INSTRUCTIONS TO FOLLOW – Wherever the records include pictures, skip them and transcribe all the rest word for word.

EXERCISE INPUT –
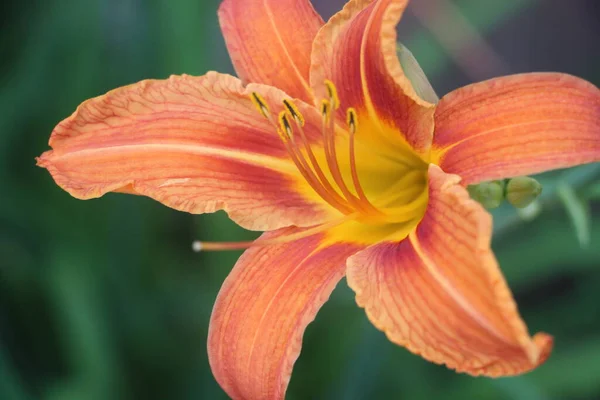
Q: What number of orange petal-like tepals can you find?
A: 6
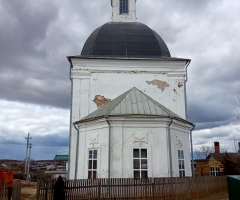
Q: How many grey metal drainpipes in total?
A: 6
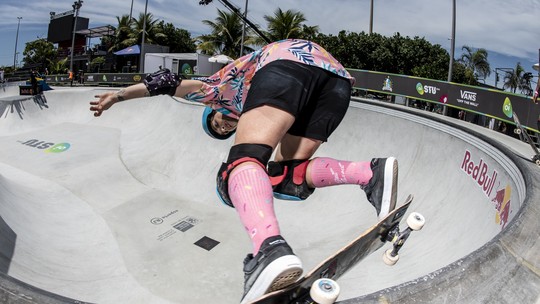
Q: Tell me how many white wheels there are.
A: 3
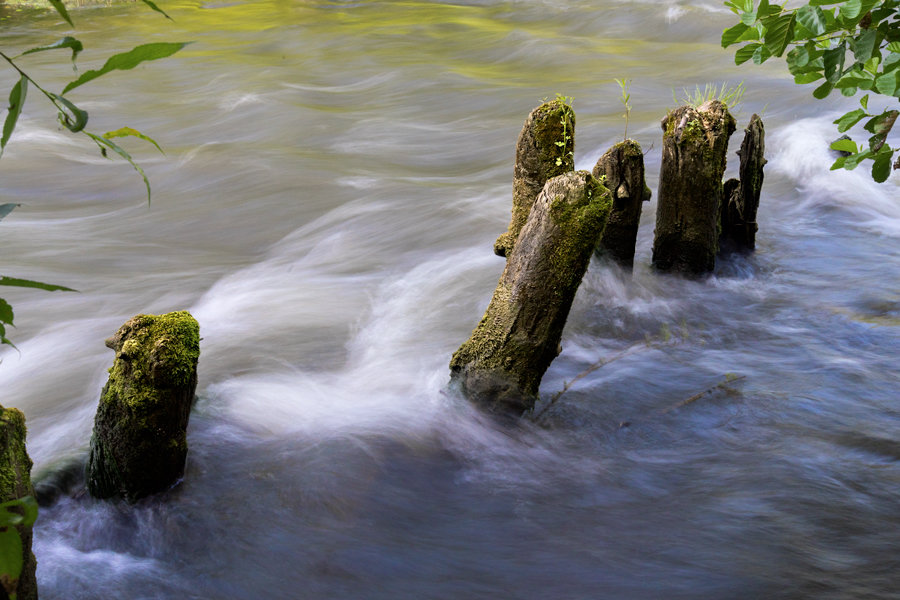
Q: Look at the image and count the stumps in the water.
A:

OUTPUT –
Q: What number of orange petal-like tepals can you find?
A: 6
Q: How many grey metal drainpipes in total?
A: 6
Q: Tell me how many white wheels there are.
A: 3
Q: Look at the image and count the stumps in the water.
A:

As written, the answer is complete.